Aber man muss gar nicht so hoch ansetzen – schließlich spielt sich der Bezugsfall Frohnmaier ja auch eher auf unterer Ebene ab und der Gedanke, dass Russland die AfD an die Macht putschen will, entspringt ohnehin eher dem Relotius-Gedächtnis-Storyboard des SPIEGEL. Auch das Auswärtige Amt lädt mehrfach pro Jahr junge, aufstrebende Oppositionelle aus Ländern, in denen der Westen „Aufholbedarf“ hat, zu „Kreativworkshops“ und ähnlichen Veranstaltungen nach Berlin ein. Ich selbst war früher häufiger Referent bei solchen Veranstaltungen. Und natürlich werden dort vom Auswärtigen Amt auch Kontakte geknüpft, die man später politisch nutzen will. Im Ausland wird diese Rolle auch gerne von den parteinahen Stiftungen übernommen. Und dass Diplomaten im Ausland selbstverständlich Kontakt zu Oppositionspolitkern pflegen, über sie Dossiers anlegen und auf Kandidaten achten, die perspektivisch für deutsche Interessen nützlich sein könnten, ist ebenfalls selbstverständlich und überhaupt nichts Besonderes.

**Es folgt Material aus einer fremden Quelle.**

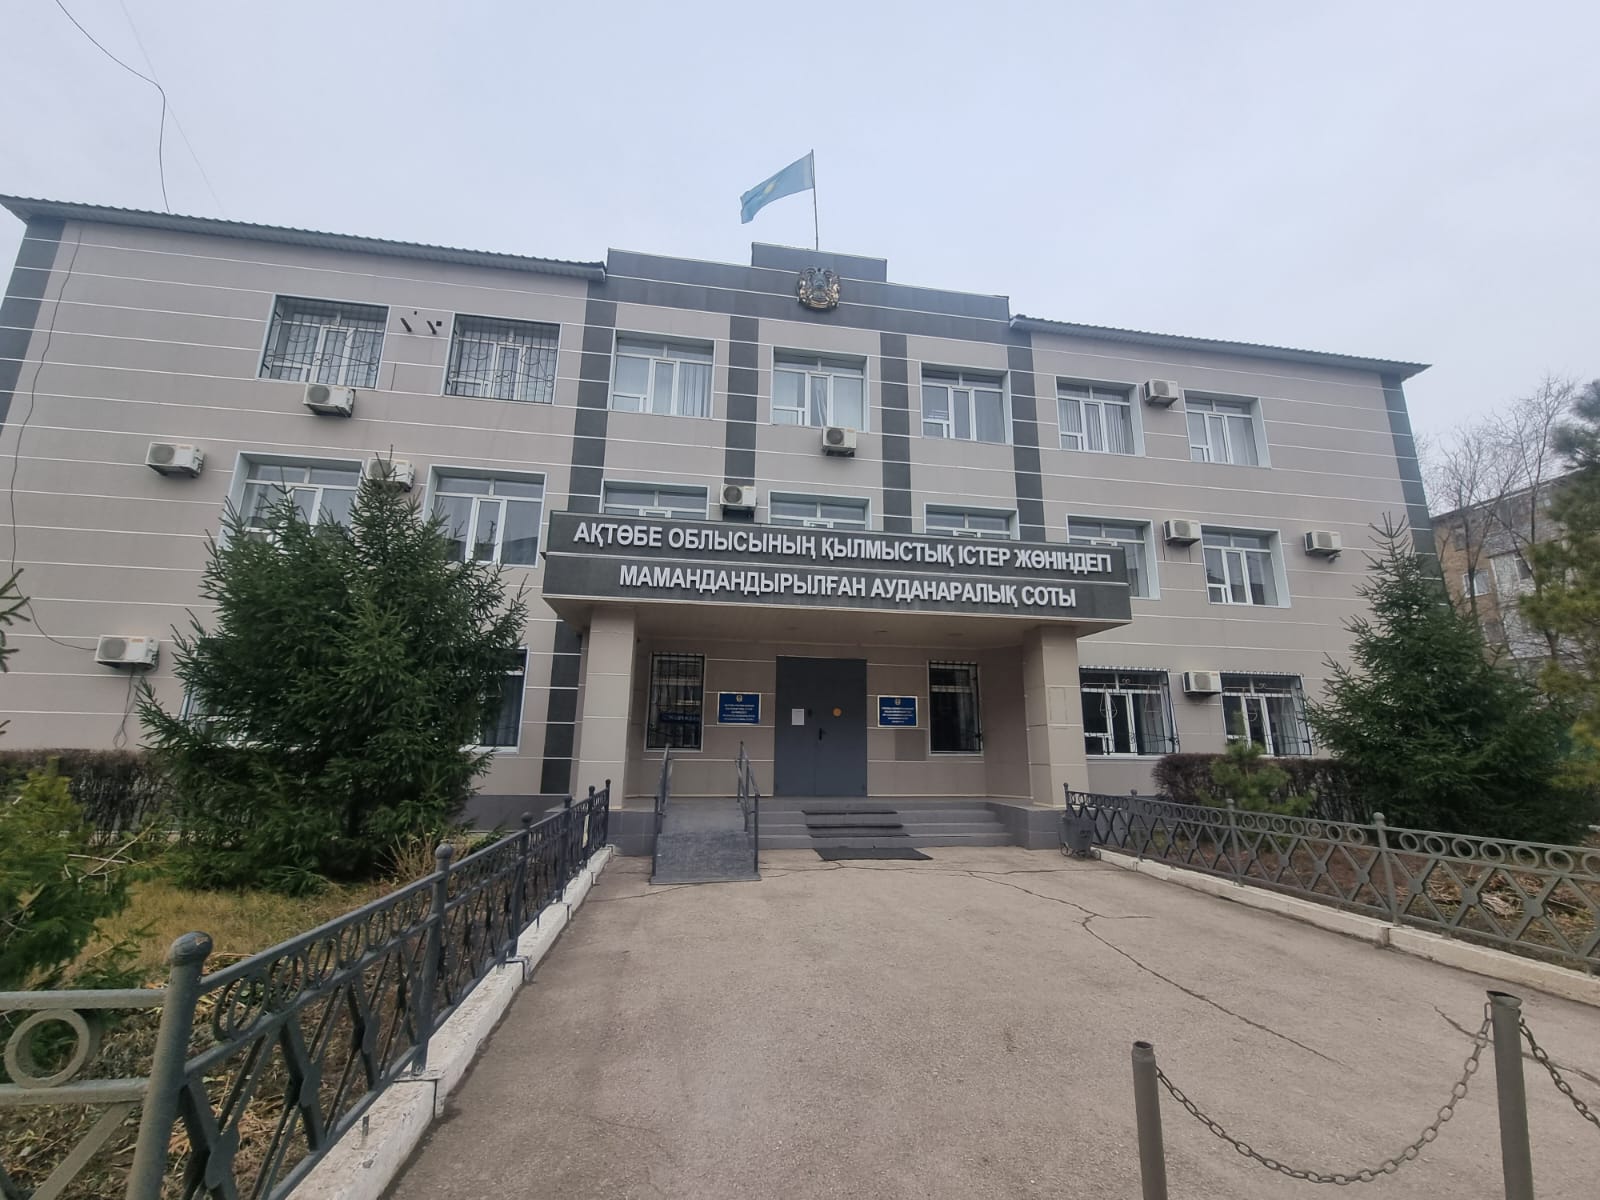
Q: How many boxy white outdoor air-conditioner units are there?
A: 10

Umso unverständlicher ist es, dass SPIEGEL und Co. es immer wieder schaffen, derart harmlose Vorgänge dann zu skandalisieren, wenn es sich um die Handlungen Russlands dreht. Offenbar gelten für uns und den Wertewesten in den Augen des SPIEGEL grundsätzlich andere Regeln als für Russland.

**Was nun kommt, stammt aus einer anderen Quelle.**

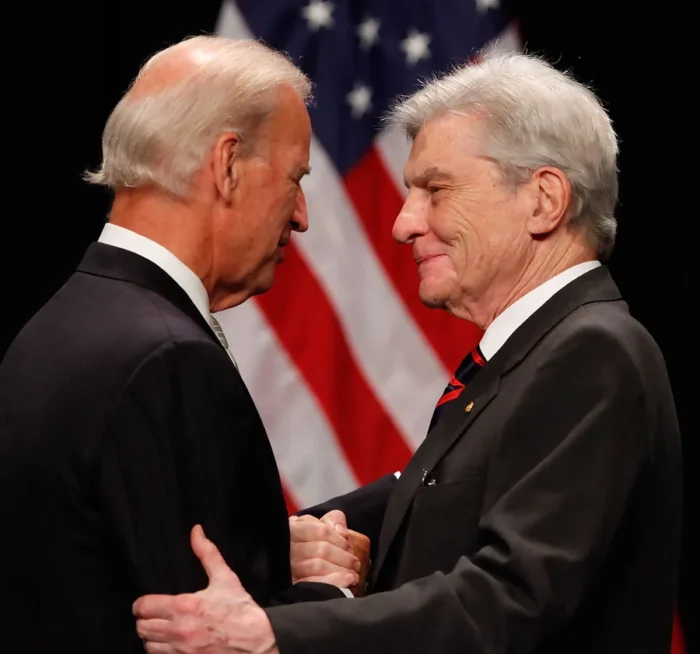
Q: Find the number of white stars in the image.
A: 5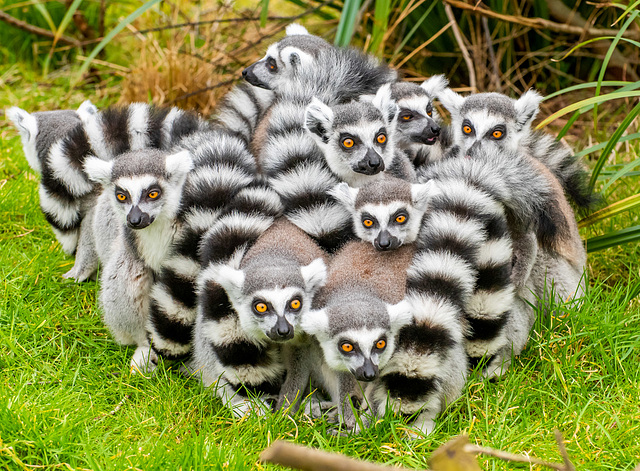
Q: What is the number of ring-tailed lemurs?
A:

Der Feind meines Feindes …

Auch abseits der eigentlichen „Geschichte“ erfüllt die Titelstory des aktuellen SPIEGEL alle Merkmale eines ziemlich üblen Propagandastücks. Ginge es dabei nicht auch gegen die AfD, würde es sicher auch seitens der Progressiven schon Protestbriefe hageln. Ein Beispiel? „Das Verhältnis zu Russland sollte uns immer eine sorgfältige Pflege wert sein“ … an diesem Zitat ist sicherlich nichts auszusetzen und es könnte auch von Angela Merkel oder Sigmar Gabriel stammen. Tut es aber nicht und da es von Alexander Gauland stammt, muss es im SPIEGEL-Artikel auch gleich als Beleg für eine „außenpolitische Rückkehr in die Ära Preußens“ ausgelegt werden. Dafür darf Gauland sich dann auch auf einer Fotomontage wiederfinden, die ihn Seit´ an Seit´ mit dem rechtsextremen russischen Mystiker Alexander Dugin zeigt, der mit Putin nebenbei bemerkt ungefähr so viel zu schaffen hat, wie Götz Kubitschek mit Angela Merkel.

Nun ist die AfD eine fürchterliche völkische Partei und Alexander Gauland ist ein ausgemachter Unsympath – die AfD aber ohne jeglichen Beleg als „Putins Puppen“ darzustellen, ist Unsinn und Gauland mit Dugin zu vergleichen, ist in etwa so seriös wie die Bilder aus der polnischen Springer-Presse, die Angela Merkel als Hitler-Reinkarnation zeichnen. Anstatt – was ja nun weiß Gott nicht gerade schwer ist – die AfD inhaltlich zu stellen, blödelt man lieber herum, als sei man ein Troll im Heise-Forum. Auf diesem Niveau ist das einstige „Bollwerk der Demokratie“ also angekommen.

Gefährlich ist dabei auch, dass der SPIEGEL mit derlei billiger Propaganda nicht nur sich selbst schadet – das ist vielmehr die logische und gerechte Strafe -, sondern, dass er der AfD damit am Ende des Tages sogar hilft. Denn wenn die AfD in der Öffentlichkeit wegen derartiger Stories zwischen den Zeilen tatsächlich als einzige Stimme für eine Entspannungspolitik gegenüber Russland wahrgenommen werden sollte, schwächt das die AfD nicht, sondern es stärkt sie. Das nimmt der SPIEGEL offenbar wohlwollend in Kauf.